[Opening RECORDS SHOWN section]

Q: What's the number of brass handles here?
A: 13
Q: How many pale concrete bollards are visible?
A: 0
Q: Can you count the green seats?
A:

[Closing RECORDS SHOWN section]
[Opening RECORDS SHOWN section]

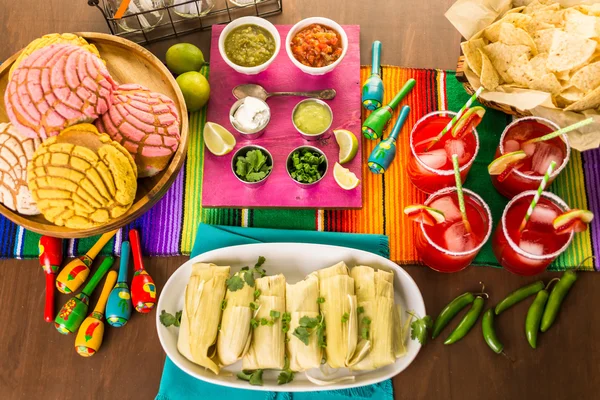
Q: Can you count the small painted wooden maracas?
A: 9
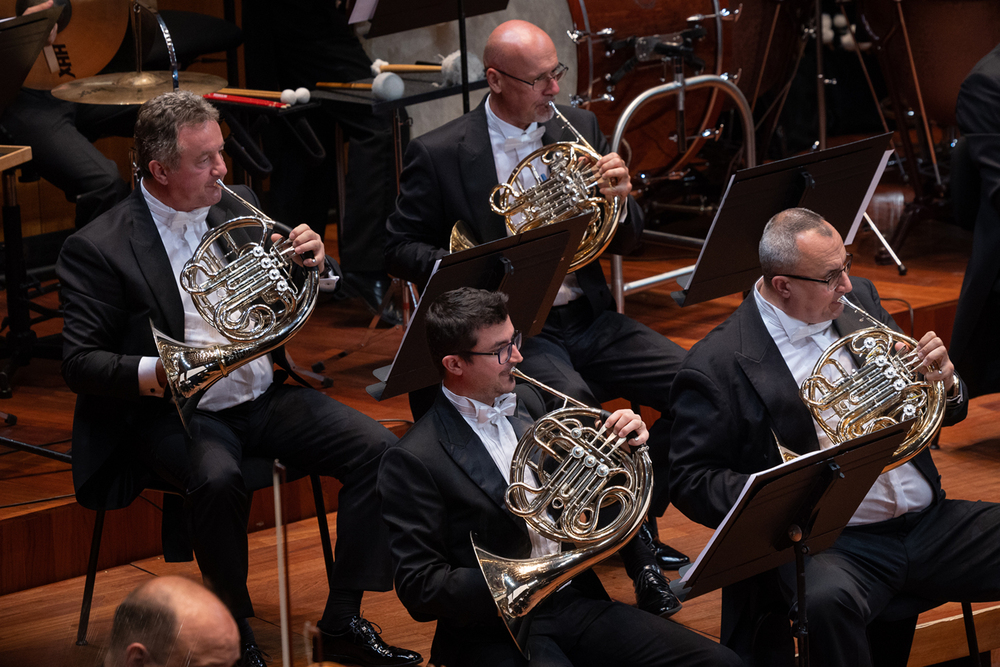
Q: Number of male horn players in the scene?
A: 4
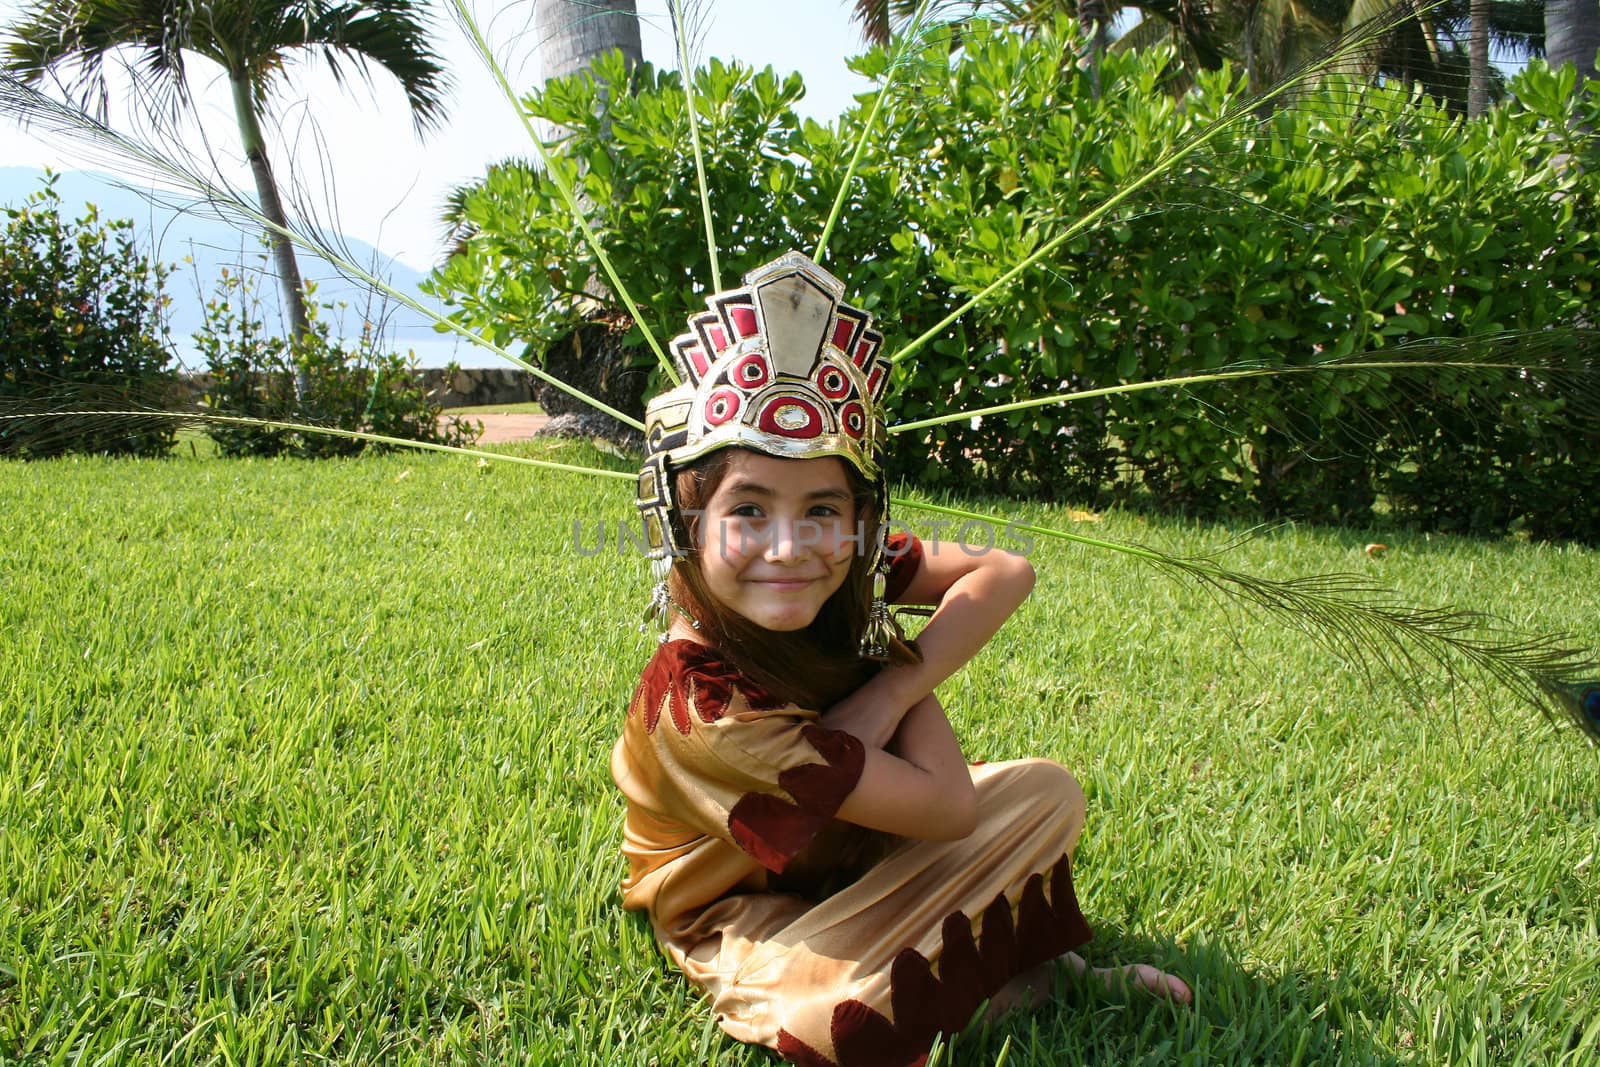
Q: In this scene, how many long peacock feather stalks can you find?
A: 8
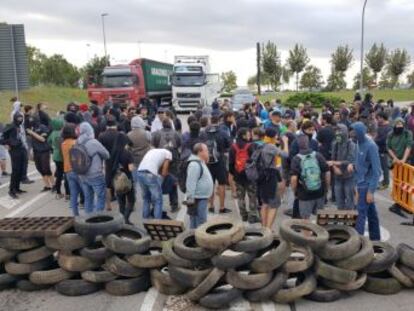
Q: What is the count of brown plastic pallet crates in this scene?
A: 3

[Closing RECORDS SHOWN section]
[Opening RECORDS SHOWN section]

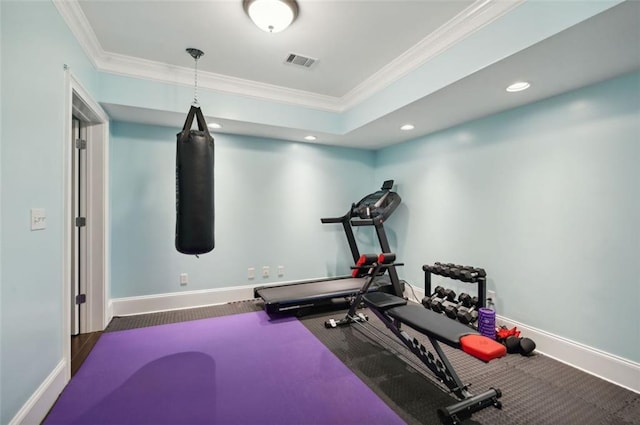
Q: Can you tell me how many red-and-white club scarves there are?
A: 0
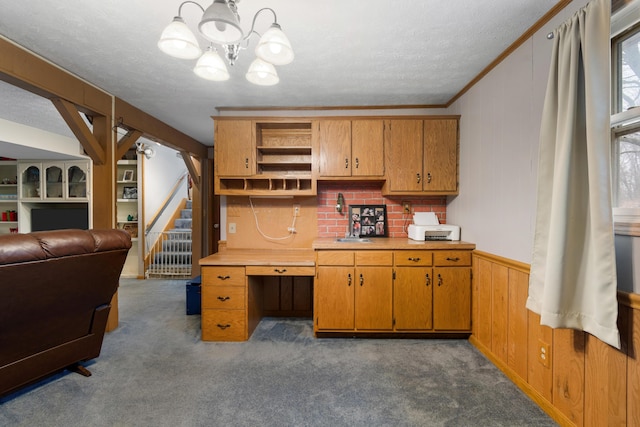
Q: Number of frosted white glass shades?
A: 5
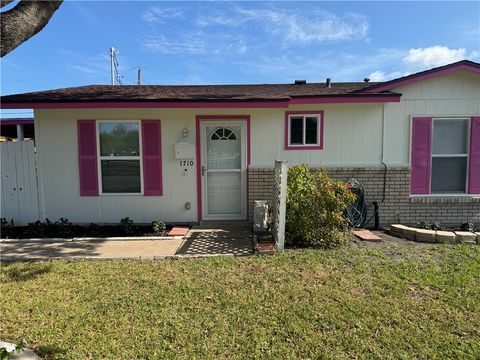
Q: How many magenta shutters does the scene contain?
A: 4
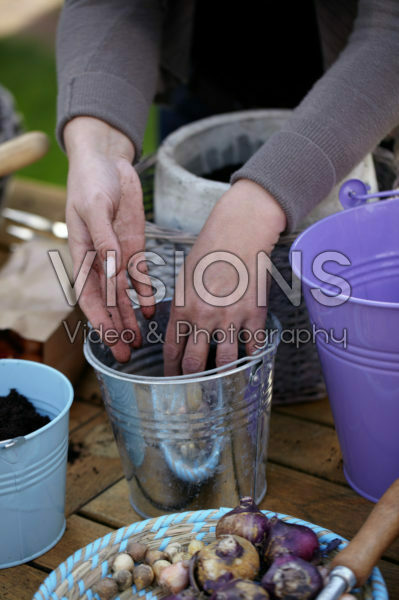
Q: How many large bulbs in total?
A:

[Closing RECORDS SHOWN section]

> **DESCRIPTION OF THE TASK**
Working from the entries above, return all lines that contain "many".

> **ANSWER BOX**
Q: How many pale concrete bollards are visible?
Q: In this scene, how many long peacock feather stalks can you find?
Q: Can you tell me how many red-and-white club scarves there are?
Q: How many magenta shutters does the scene contain?
Q: How many large bulbs in total?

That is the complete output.